> [YOUR ASSIGNMENT]
Scan the entries below for the word "many" and copy every line in which it occurs.

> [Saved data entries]
::::::::::

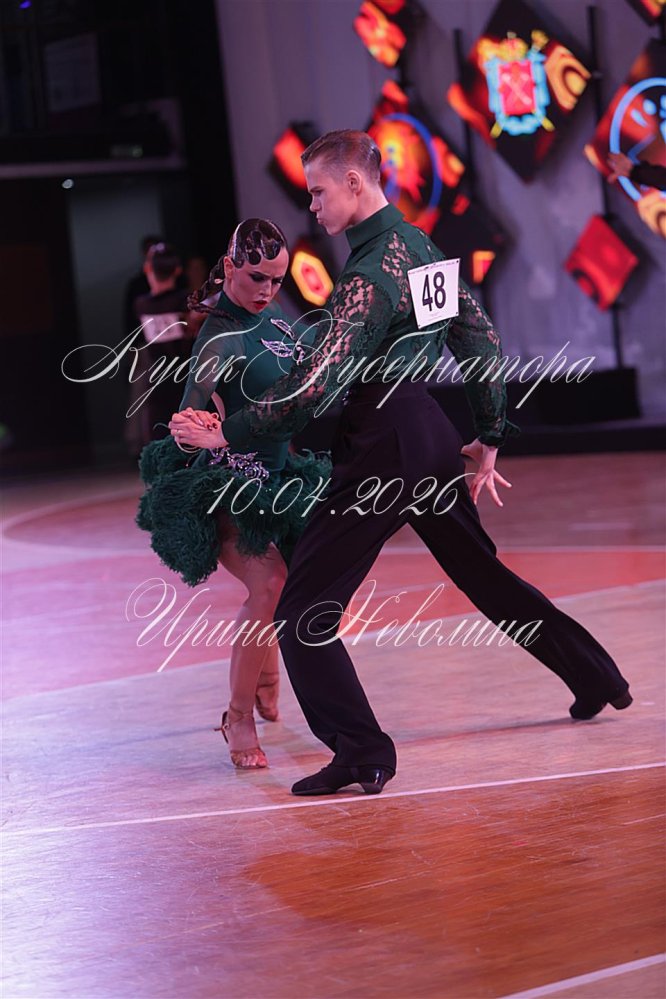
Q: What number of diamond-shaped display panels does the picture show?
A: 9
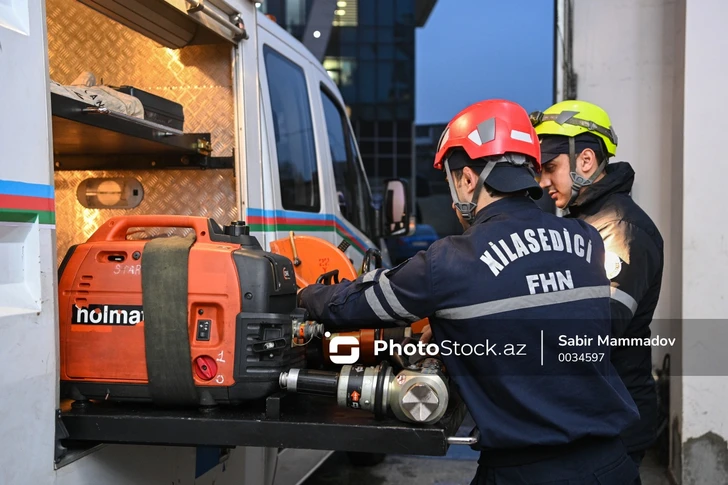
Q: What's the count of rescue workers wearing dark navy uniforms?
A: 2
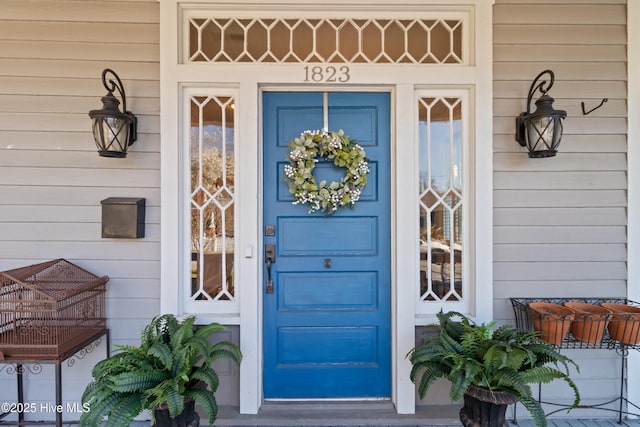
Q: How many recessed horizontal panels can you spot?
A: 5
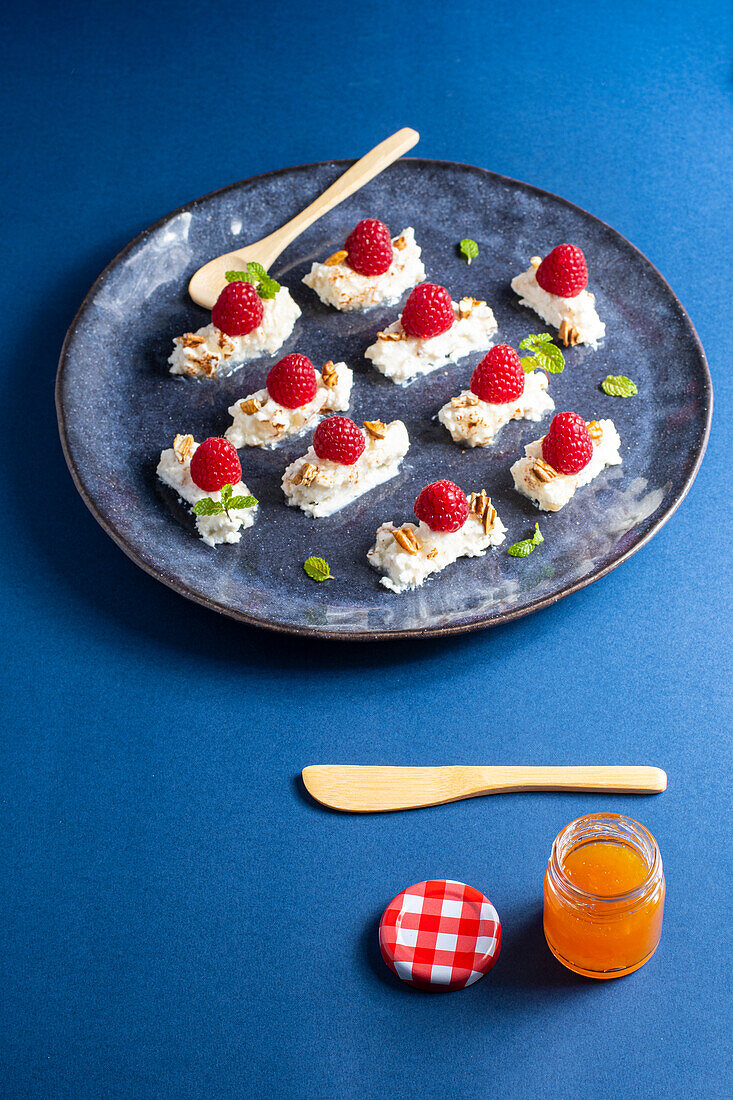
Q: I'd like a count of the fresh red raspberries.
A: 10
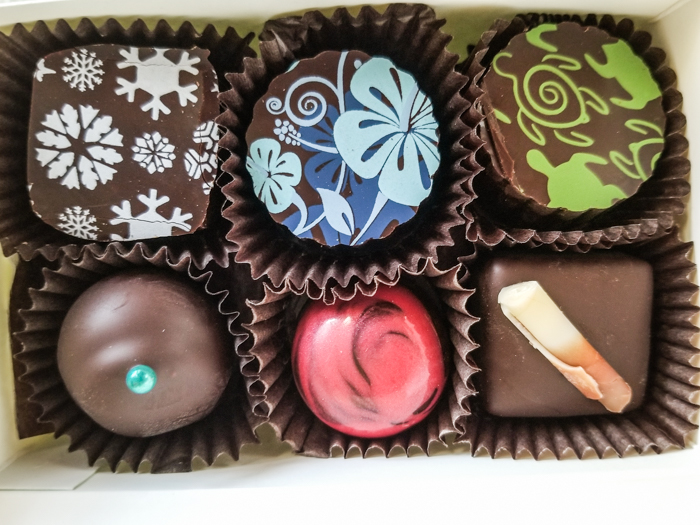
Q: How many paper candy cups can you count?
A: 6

::::::::::

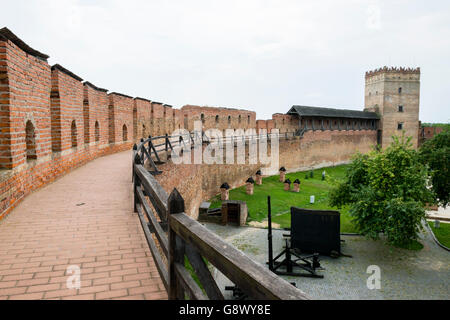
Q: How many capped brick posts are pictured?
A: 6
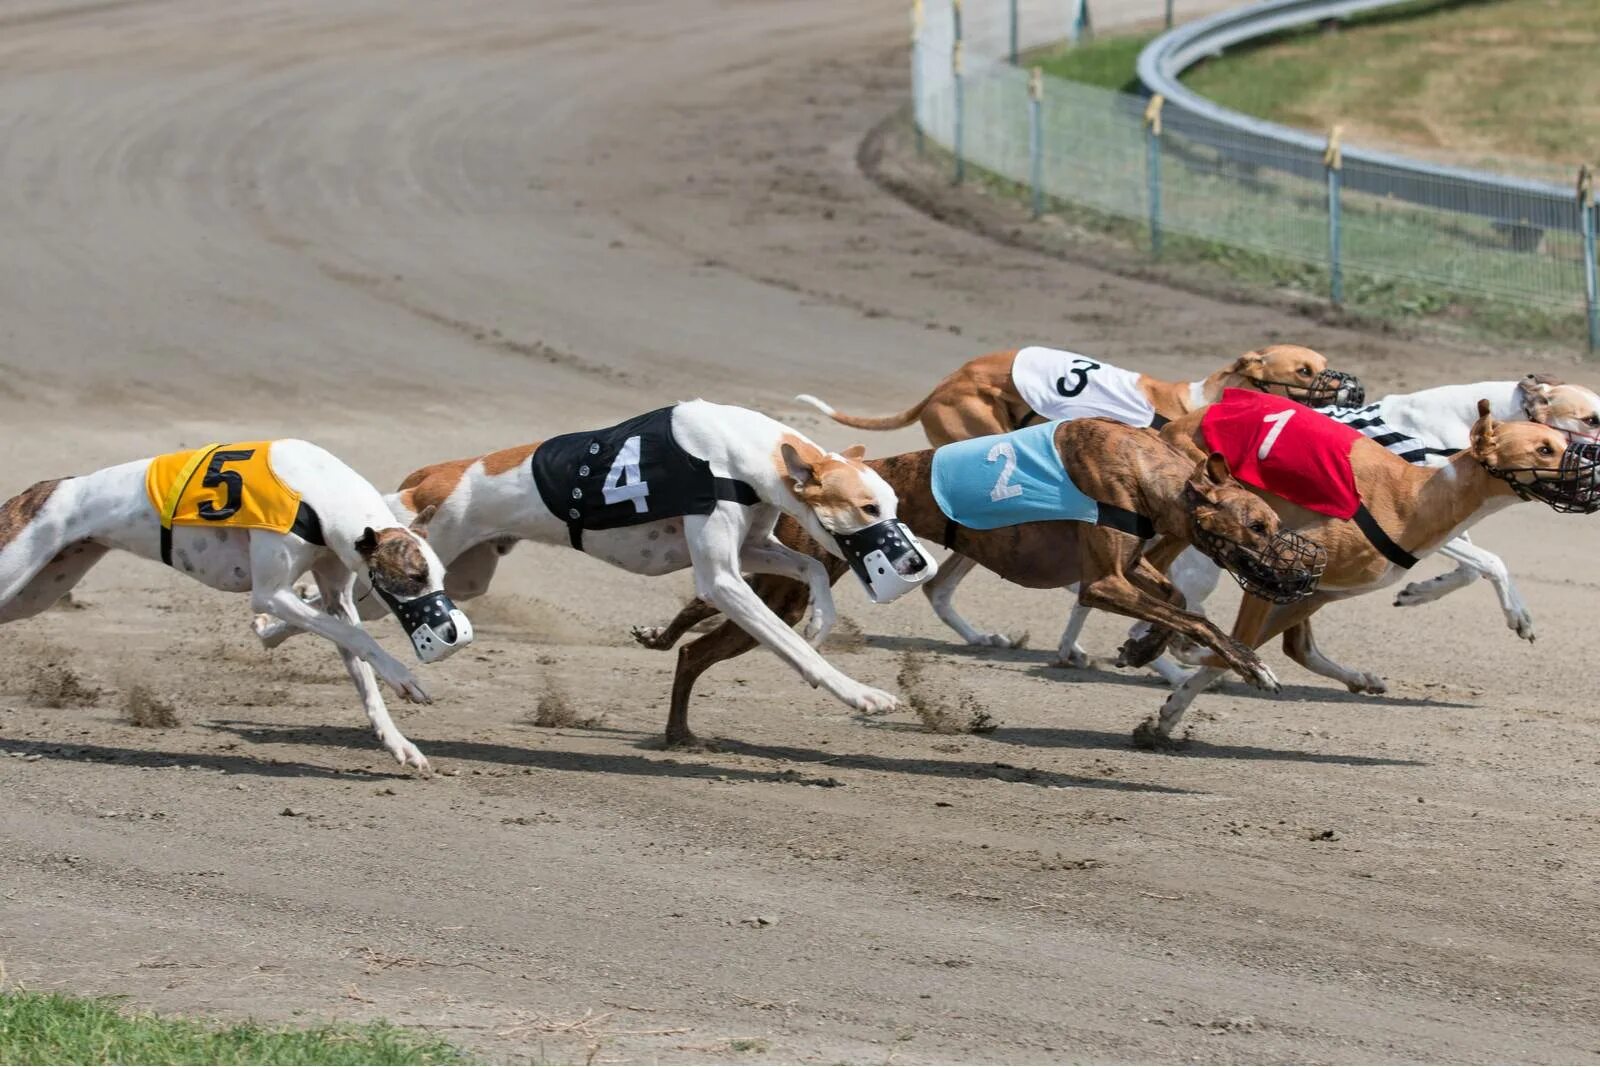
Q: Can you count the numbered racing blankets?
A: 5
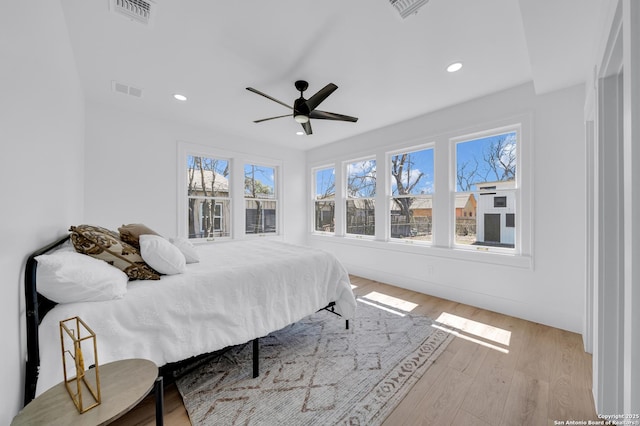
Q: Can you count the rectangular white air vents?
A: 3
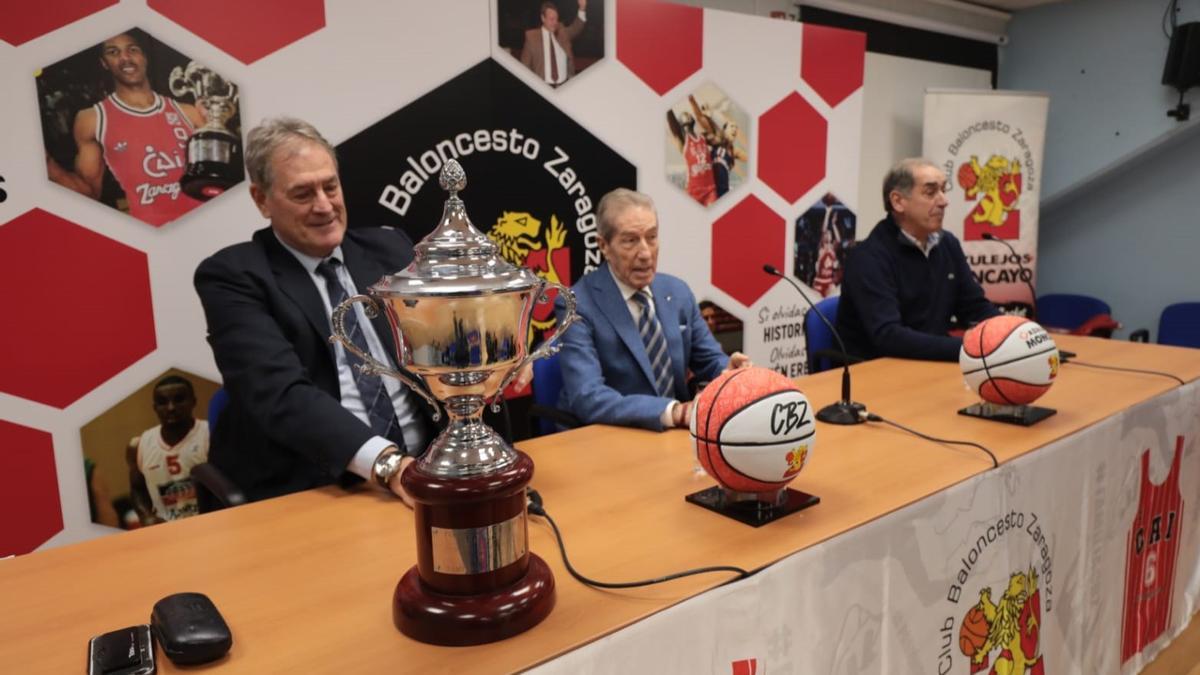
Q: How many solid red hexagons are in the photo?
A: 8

::::::::::

> [RESPONSE BOX]
Q: How many recessed horizontal panels can you spot?
Q: How many paper candy cups can you count?
Q: How many capped brick posts are pictured?
Q: How many solid red hexagons are in the photo?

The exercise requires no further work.